* **PROBLEM**: Filter the listing below down to the lines with the word "count" and copy those.

* **GIVEN DATA**:
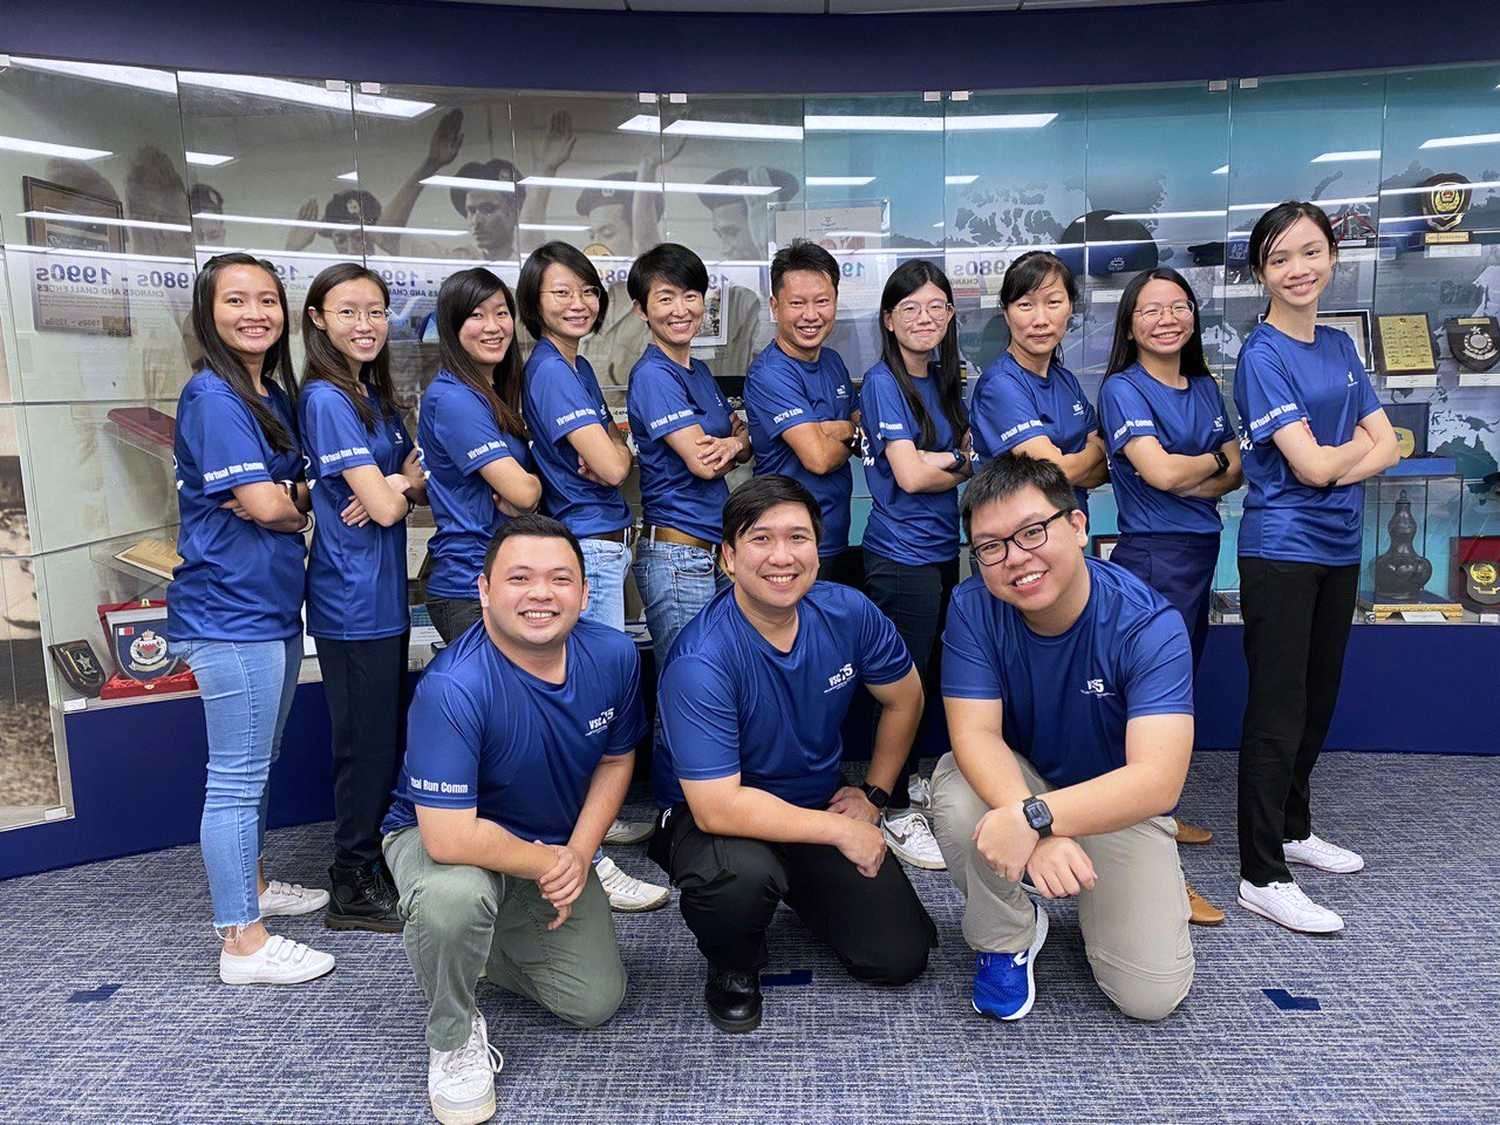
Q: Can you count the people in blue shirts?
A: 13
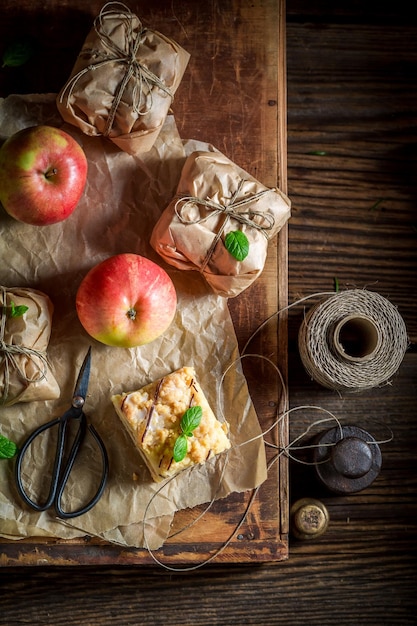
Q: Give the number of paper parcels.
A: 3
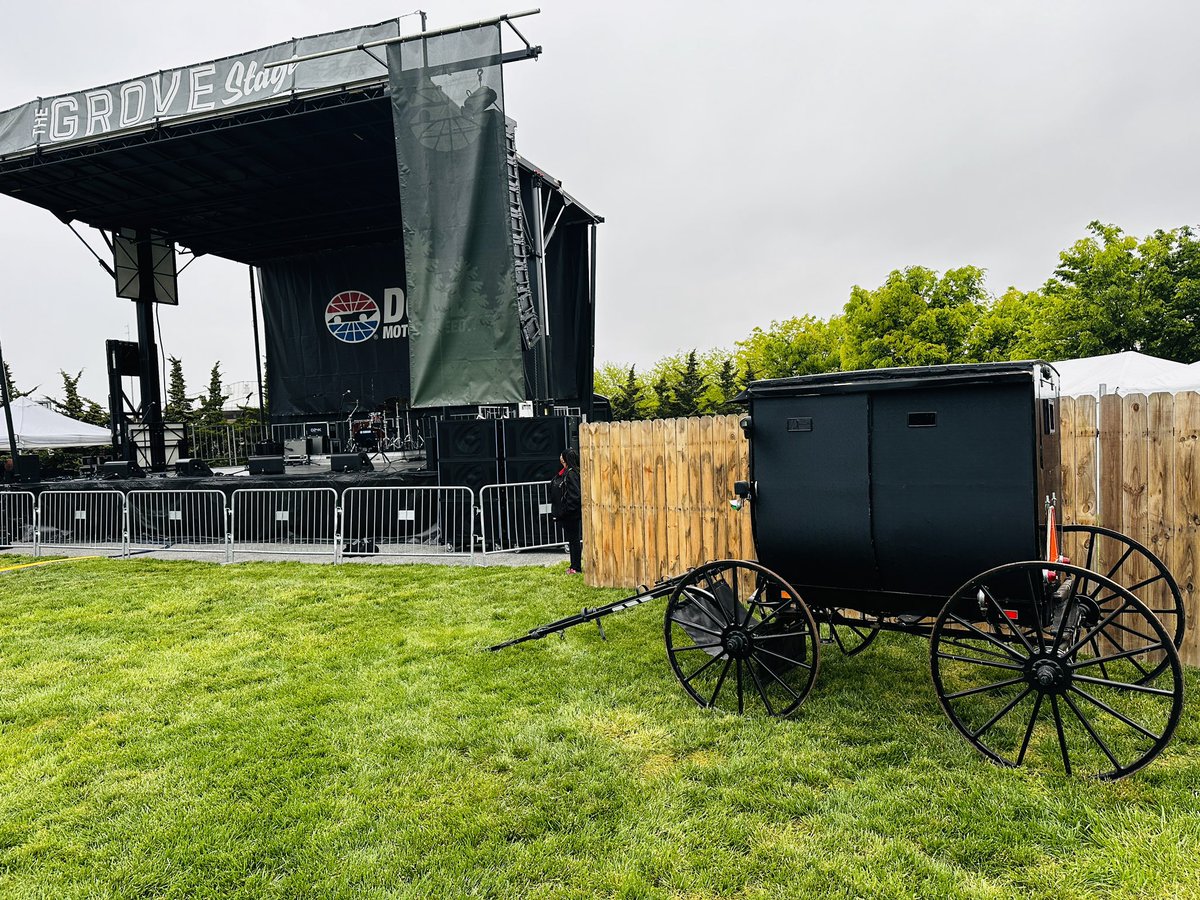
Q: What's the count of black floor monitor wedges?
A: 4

* **RESULT OF THE EXERCISE**:
Q: Can you count the people in blue shirts?
Q: What's the count of black floor monitor wedges?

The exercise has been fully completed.